By the way, I asked in #perl6 about the direction for Perl 6, not
knowing that Larry would feel strongly about it, and not knowing he'd
invoke Rule 1. However, I'm glad that he did.
Now with "Rule 1" invoked and the changes already reverted, I feel
confident enough that I can post my thoughts here without the pressure
of having to convince anyone, or thinking I should.
For me, it's not just about embracing Unicode.
Ignoring Perl 5.11.0, there's a clear bug in Unicode capable Perl 5s
regarding string semantics. It took a while to reach concensus that this
is indeed a design bug, a broken abstraction: the semantics of several
operations are dependent on the internal representation of otherwise
indistinguishable values.
Specifically, several operations take only codepoints in the ASCII range
into account when the internal encoding of the operand string is not
UTF-8. This applies to built-in character classes and their shortcuts
and for functionality that deals with letter case (uc, lc, /i).
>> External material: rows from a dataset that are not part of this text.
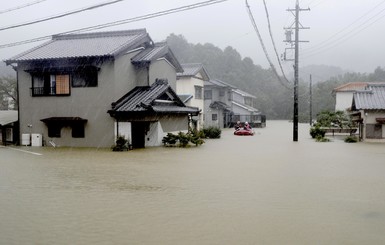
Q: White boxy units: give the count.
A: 2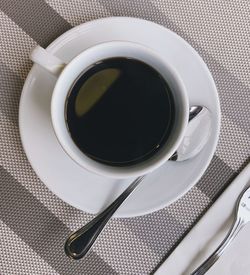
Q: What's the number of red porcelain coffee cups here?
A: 0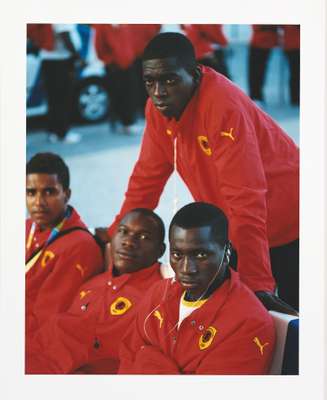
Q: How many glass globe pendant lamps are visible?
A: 0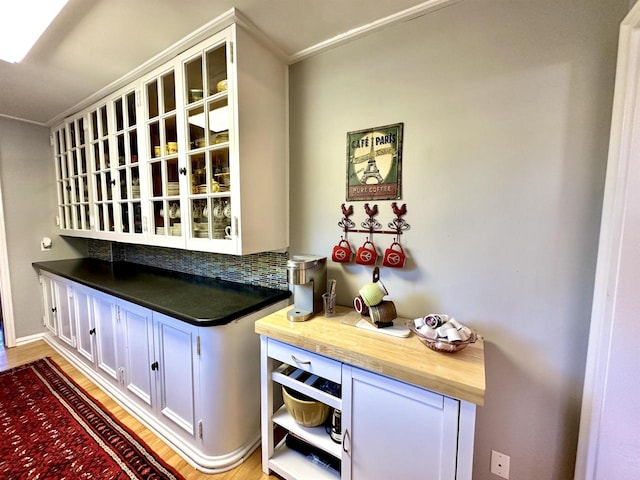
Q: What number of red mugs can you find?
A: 3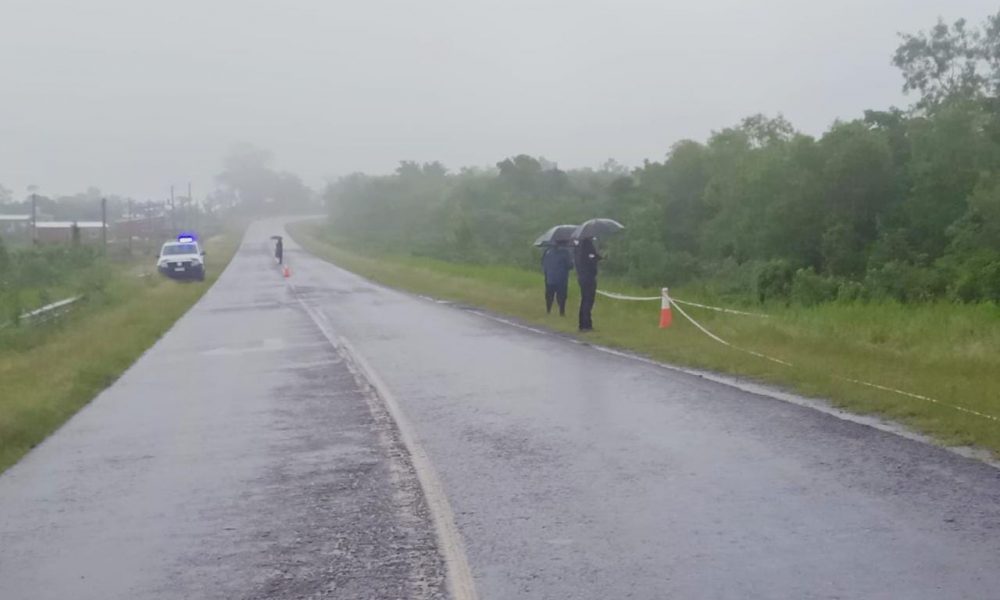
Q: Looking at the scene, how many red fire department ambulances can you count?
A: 0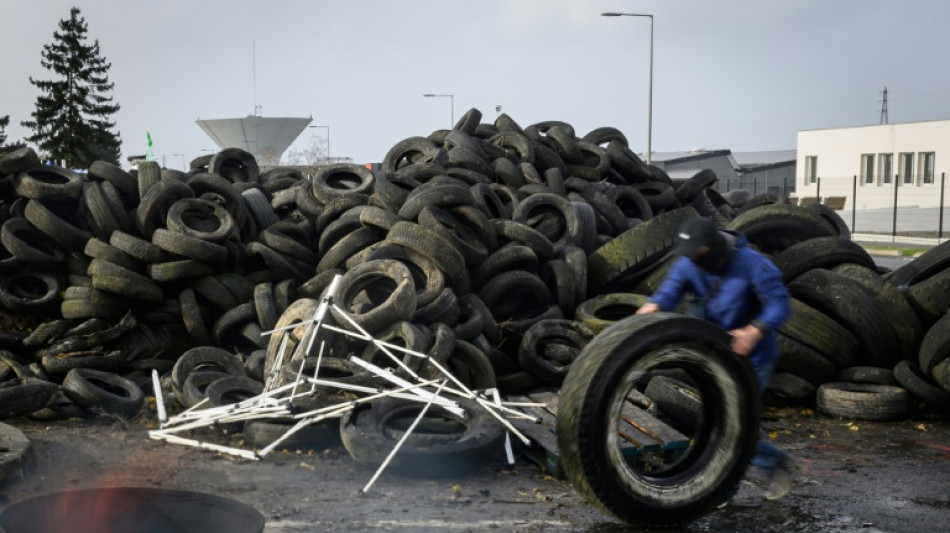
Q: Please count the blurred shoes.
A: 1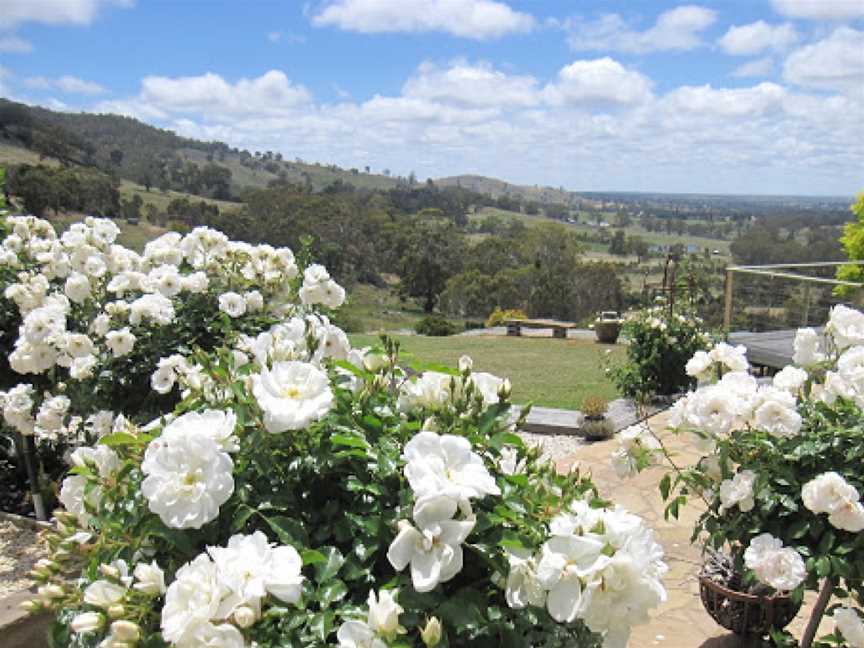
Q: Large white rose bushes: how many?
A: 3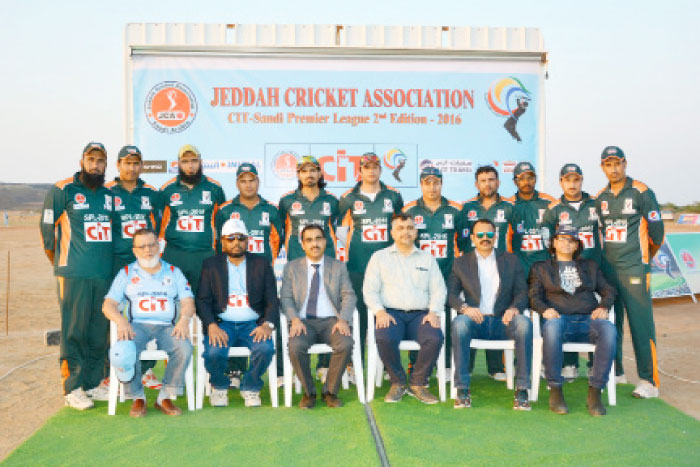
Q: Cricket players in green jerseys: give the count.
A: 11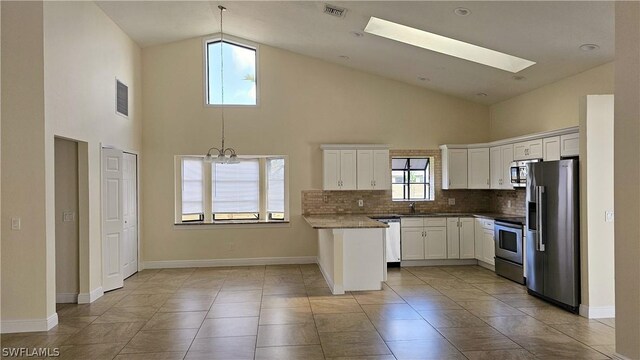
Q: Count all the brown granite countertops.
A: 1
The historical behavior was to match only ASCII, but Unicode support was
added later. Most people remained ignorant about this change and its
implications. But anyone who is aware of the added Unicode support is
bitten by the hard to predict distinction between two sets of semantics.
Now, it's fairly simple to force Perl to use only the Unicode semantics.
Just utf8::upgrade the string and these operators and the regex engine
will behave predictably. And that's what I told people to do. Upgrade
your strings until Perl is fixed. I've told IRC, I've told YAPC and
workshop audiences, Perl Monks, and readers of the now-official
perlunifaq. I've heard others echo the advice and I've seen lots of
utf8::upgrade's in the wild.
Throughout the years I have always assumed that Perl would be fixed by
abandoning the ASCII-only behaviour, embracing Unicode as the default as
this had been the direction ever since 5.6. This assumption is
reflected in much of my writings and several talks on the subject.
It became painfully clear that a fix could never be made fully backward
compatible (except if the fix was enabled conditionally), but the nice
thing about the utf8::upgrade workaround is that you can repair your
existing code in a way that will continue to work even after the bug is
fixed. You can add the workaround to your code now, upgrade to 5.12
later, and then wait a few years before removing the calls to
utf8::upgrade or just leave them there. Even if utf8::upgrade were ever
removed from Perl, it'd be trivial to make it a no-op. It is safe to
add utf8::upgrade and be fairly certain that your code will continue to
function as it does today. (Modulo only some property changes in the
Unicode spec; this causing real problems is very rare.)
That is, until 5.11.0 introduced intentional regression. While ASCII-only
has worked well in the past, and may in specific circumstances even make
more sense in terms of performance and security, I've called going back
to this is an insanely bad idea. Larry agreed, noting that it strays
from the path of gaining on Unicode and that it is poor huffman coding.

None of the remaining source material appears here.